**TASK TO COMPLETE:** Show every line below where "number" can be found.
▶
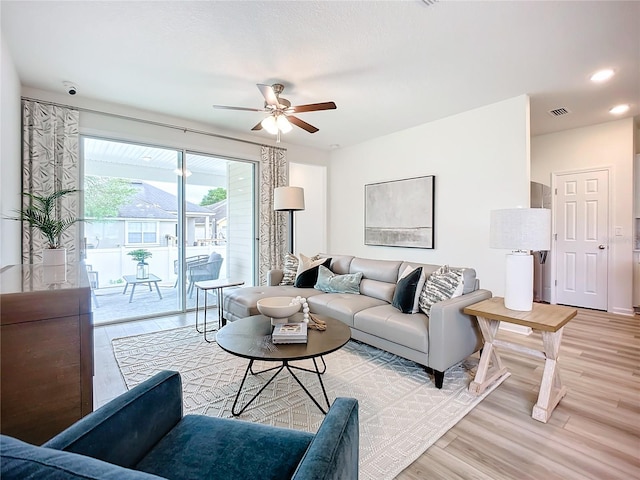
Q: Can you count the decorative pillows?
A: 5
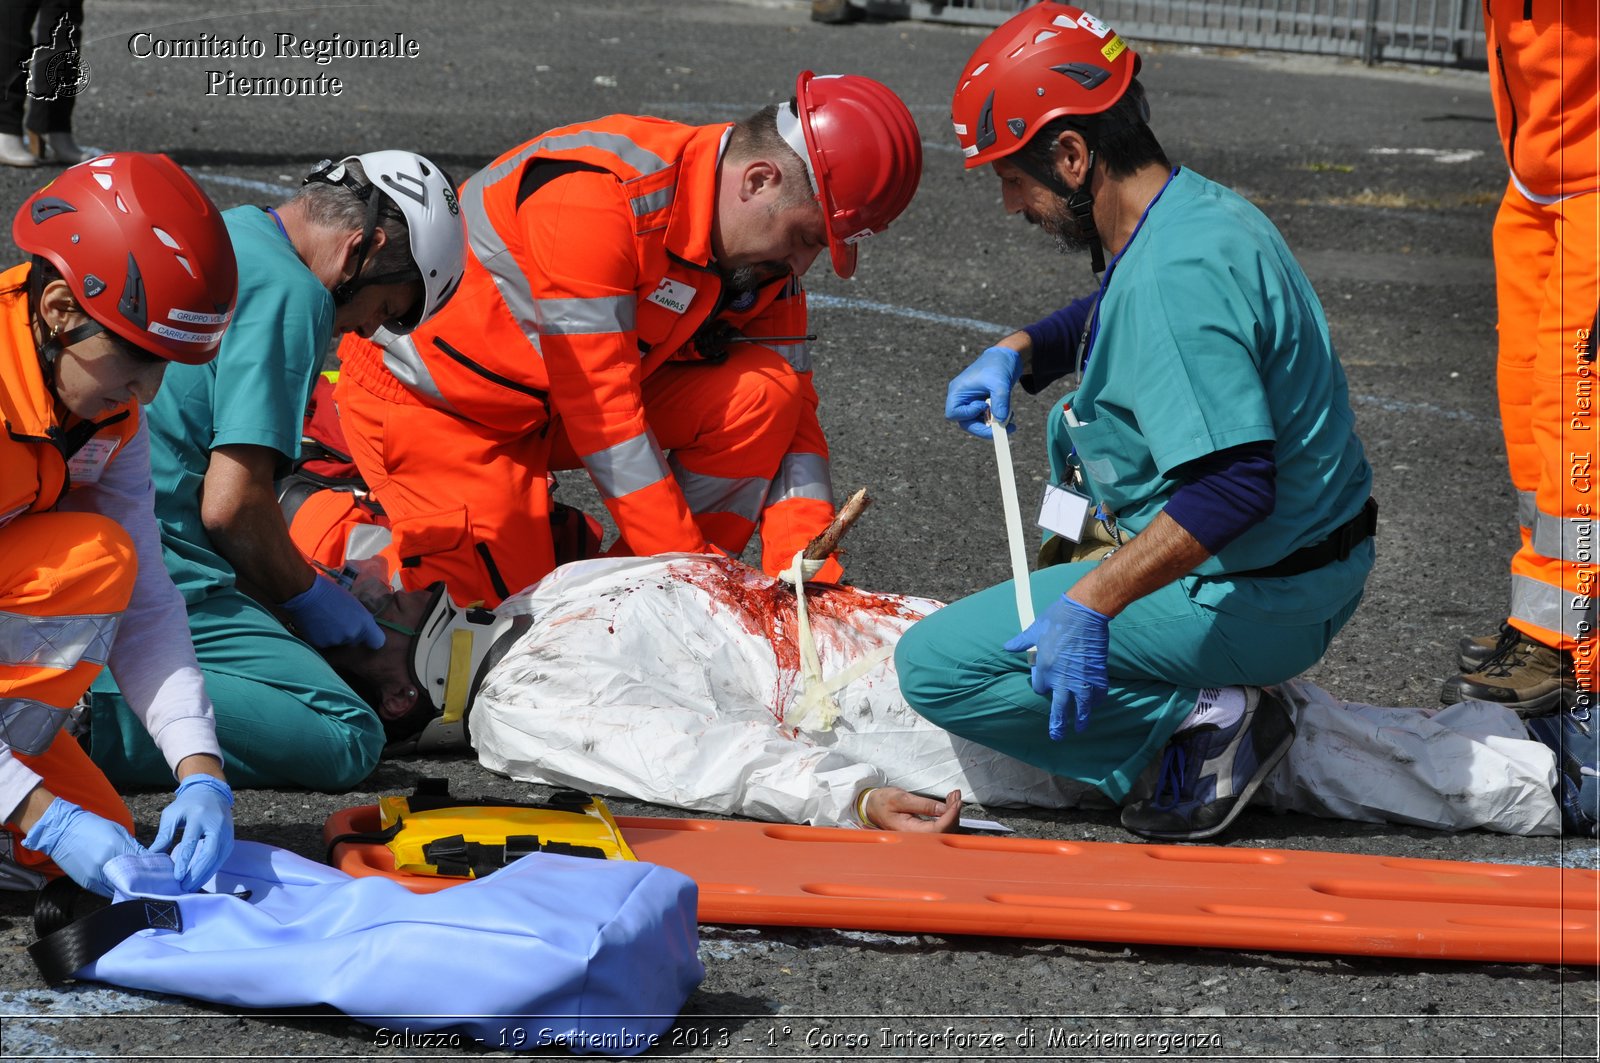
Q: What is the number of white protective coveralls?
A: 1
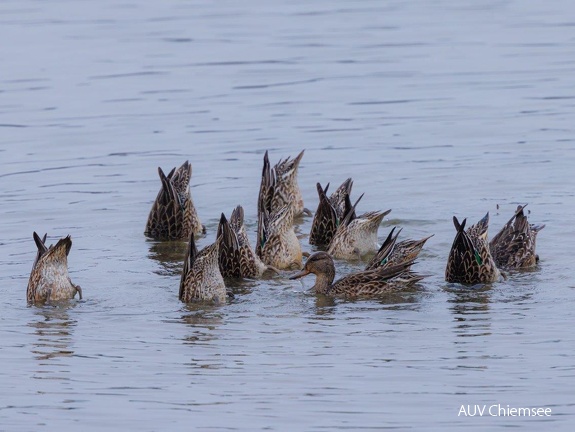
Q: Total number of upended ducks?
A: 11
◀
**WRITTEN SOLUTION:**
Q: What is the number of white protective coveralls?
Q: Total number of upended ducks?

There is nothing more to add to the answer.